Bigger brewers are risk-averse and can never hope to have the same flexibility and intuitive approach to brewing that smaller brewers have. But big brewers can provide widespread training, information and education that drinkers are saying they want from craft beer.


Should craft stay small? Is it wrong that it's going mainstream? I'd be interested to hear from any craft brewers, as opposed to drinkers, who think their potential market should stay small and niche. Much as I loved the Mighty Lemon Drops and the Bodines at the time, they're probably driving cabs now. Ian Brown is a multi-millionaire.


Alan McLeod has been writing a lot recently about the problem of taking craft beer too seriously, culminating in a new ebook co-authored with Max Bahnson, The Unbearable Nonsense of Craft Beer (http://www.amazon.co.uk/Unbearable-Nonsense-Craft-Beer-Rant-ebook/dp/B00HS0H17A/ref=sr_1_1?s=books&ie=UTF8&qid=1389616034&sr=1-1&keywords=beer+alan+max). And while I fear Max and Alan may be in danger of taking 'not taking craft beer too seriously' too seriously, you should definitely give it a read.


We don't own craft beer any more than ten indie kids in St Andrews owned the Stone Roses. People want good beer, and they think that means craft beer, and I for one think that is the most exciting news I've heard in a long time.


But there's also a message here for the big brewers as they no doubt increase their forays into craft through 2014.


The amount of beer we drink overall is still decreasing. According to Mintel, 31% of beer drinkers claim to be drinking less than they did a year ago, versus just 13% drinking more. People are drinking less but better.


But better has to mean better.


There's a meltdown of old distinctions happening in the beer market: on the one hand, drinkers are increasingly happy to drink beers from brewers they are unfamiliar with - and this extends into lager and nitro-stout. In 2013 we saw many small and regional brewers launch their own "craft" lagers and Guinness clones, because many drinkers no longer need a multi-million pound ad campaign to tell them what to drink.


On the other hand, drinkers are perfectly happy to try a craft-y beer from a big brewer - so long as it is genuinely better than the mainstream.


As far as the drinker is concerned, big can do small and small can do big - just so long as you are true to what 'craft' promises. As Mintel's beer and cider guy and author of the report Chris Wisson says,
"Rather than focusing on size, craft should be more of an ethos which stands for high quality and artisan skill, giving the consumer a different drinking experience... as prices of many drinks continue to go up, many drinkers are looking for discernibly higher quality to justify the cost. Focusing on the quality of ingredients such as hops and the brewing process should help brands to convey their superior quality to beer drinkers."

But that means you actually have to use decent ingredients and processes in the first place, rather than just pretending.

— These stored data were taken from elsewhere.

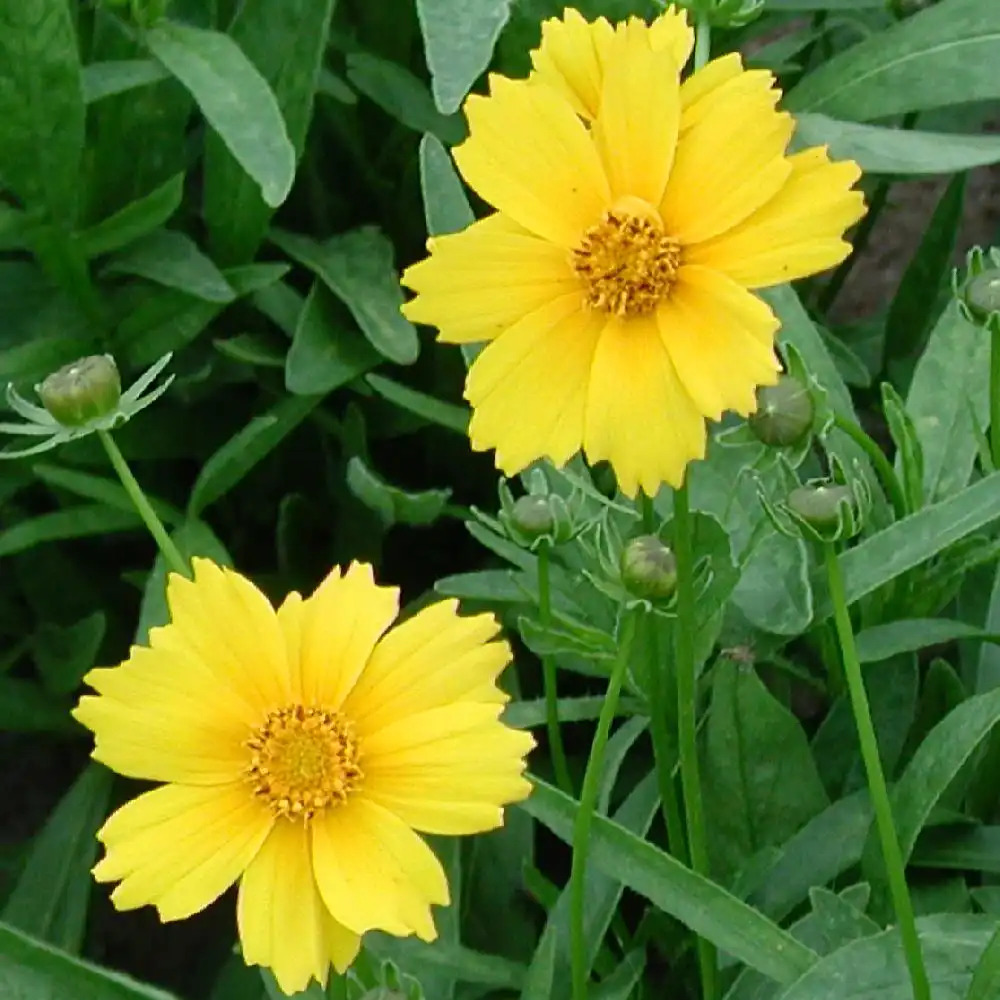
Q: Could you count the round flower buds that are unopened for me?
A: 6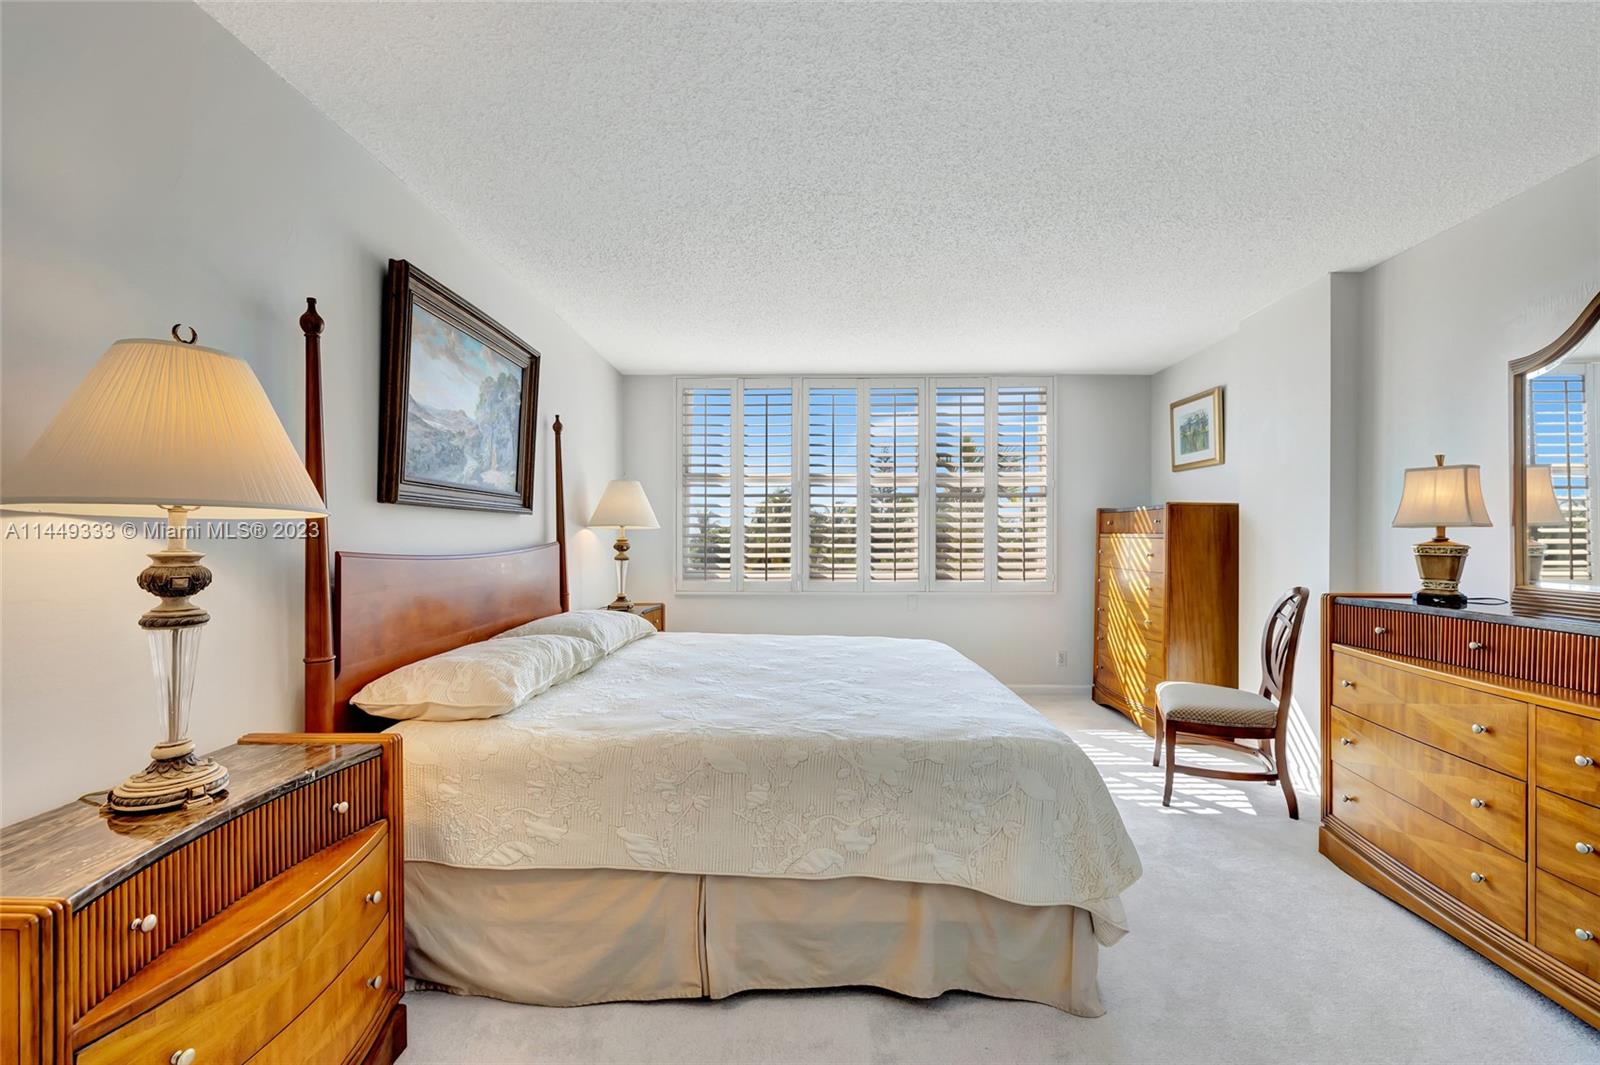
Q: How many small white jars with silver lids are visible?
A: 0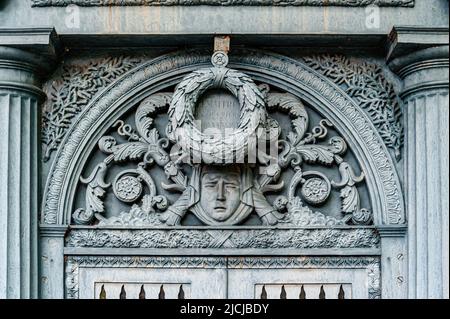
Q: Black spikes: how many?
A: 10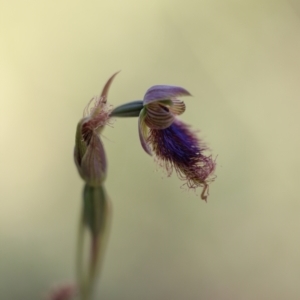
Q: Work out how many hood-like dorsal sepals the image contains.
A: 1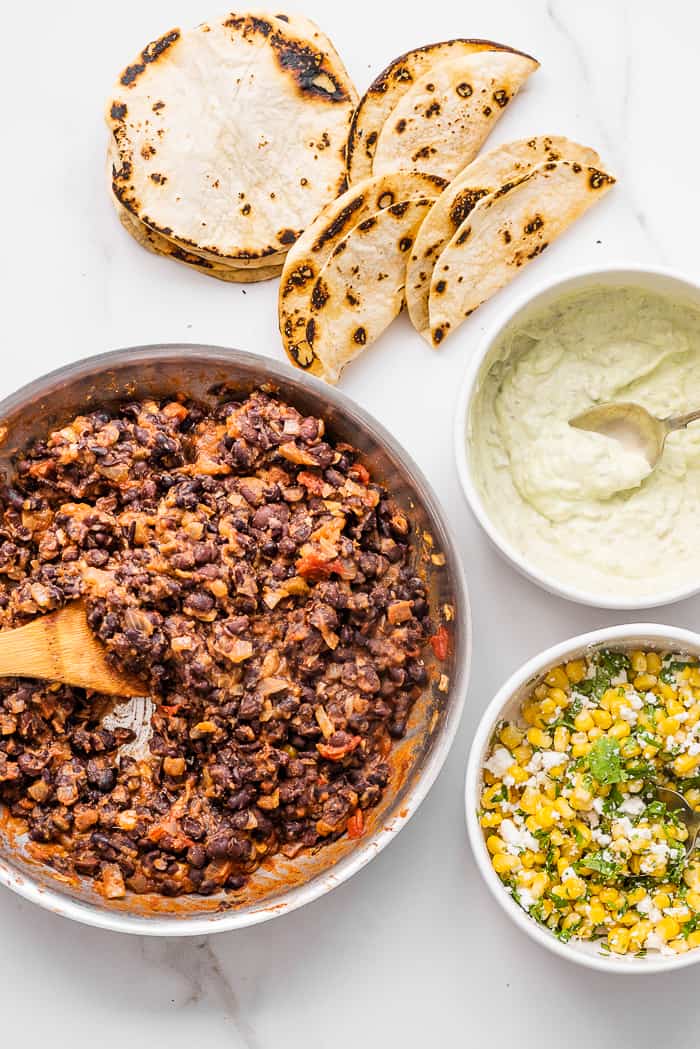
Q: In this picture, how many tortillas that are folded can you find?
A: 3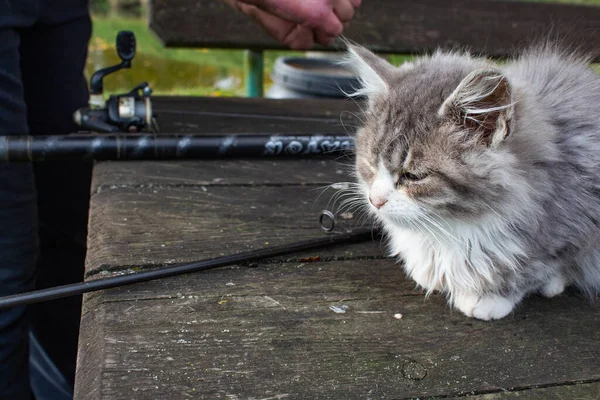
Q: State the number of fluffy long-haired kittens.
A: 1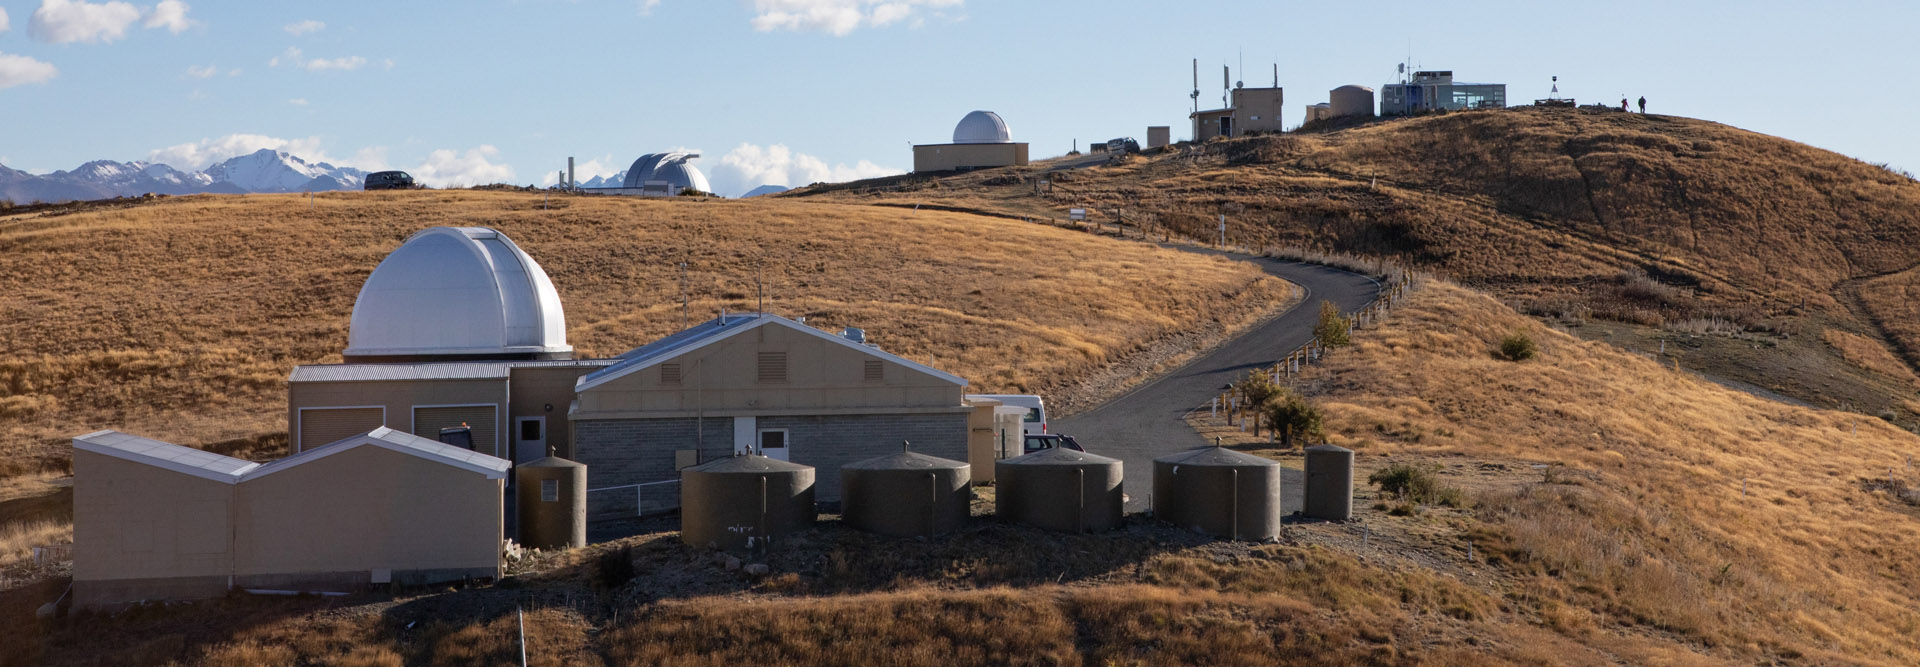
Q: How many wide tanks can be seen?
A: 4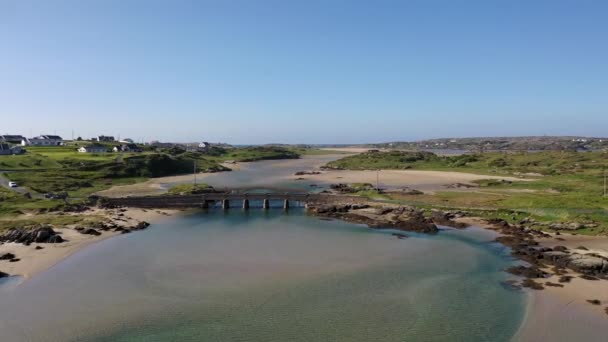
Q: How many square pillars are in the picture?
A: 4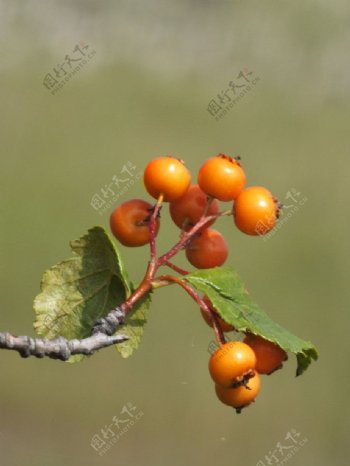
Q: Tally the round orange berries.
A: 10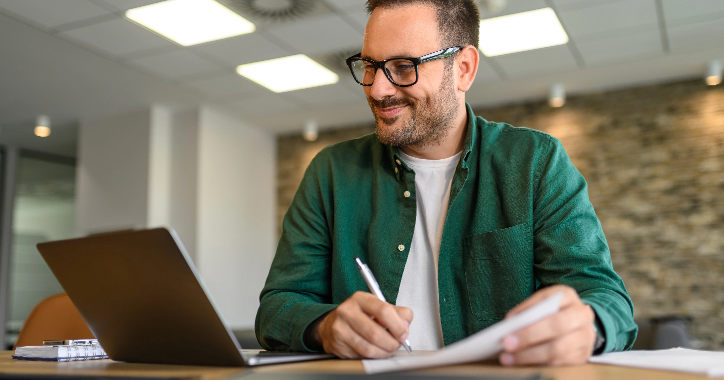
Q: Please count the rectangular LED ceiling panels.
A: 3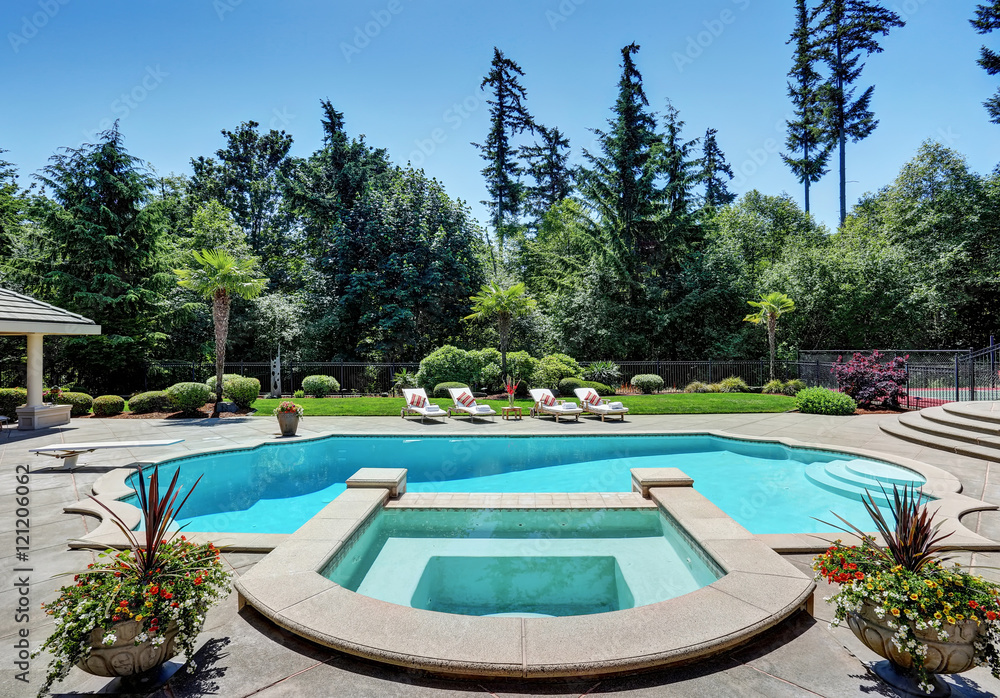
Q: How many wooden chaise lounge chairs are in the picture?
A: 4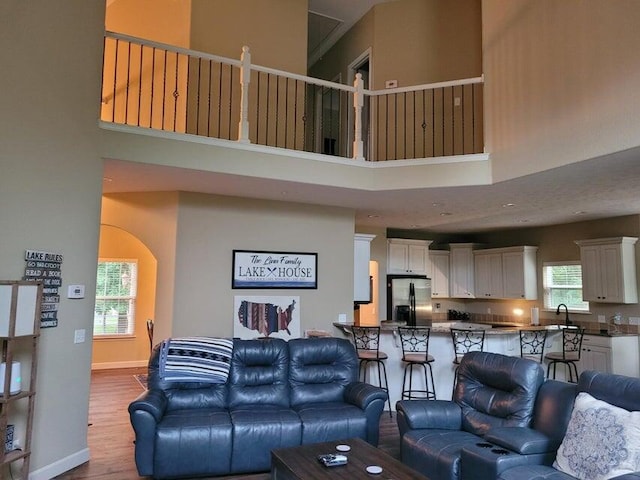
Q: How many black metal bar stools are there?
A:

As social media gives the public more of a voice than ever before, any brewer paying lip-service to craft and cynically exploiting it will be called out and ridiculed. With beer choice no longer determined solely by the size of the marketing budget, and more craft beers from smaller brewers on the bar, quality will out and sub-standard beer simply won't cut it, whoever it's brewed by.

Any big brewer who ignores craft beer in 2014 (laughably, I've heard some still privately dismissing craft beer as an East London fad) is an idiot. Anyone who does craft beer and executes it badly is a fool. And anyone who thinks that craft can and should remain the preserve of small, independent brewers and a tiny band of devoted aficionados is sadly misguided.

No doubt it's going to be a bumpy ride, and there are bound to be those on all sides who fly in the face of that last paragraph and prove me right. But I think that for anyone with an open mind, 2014 is going to be a great year for beer.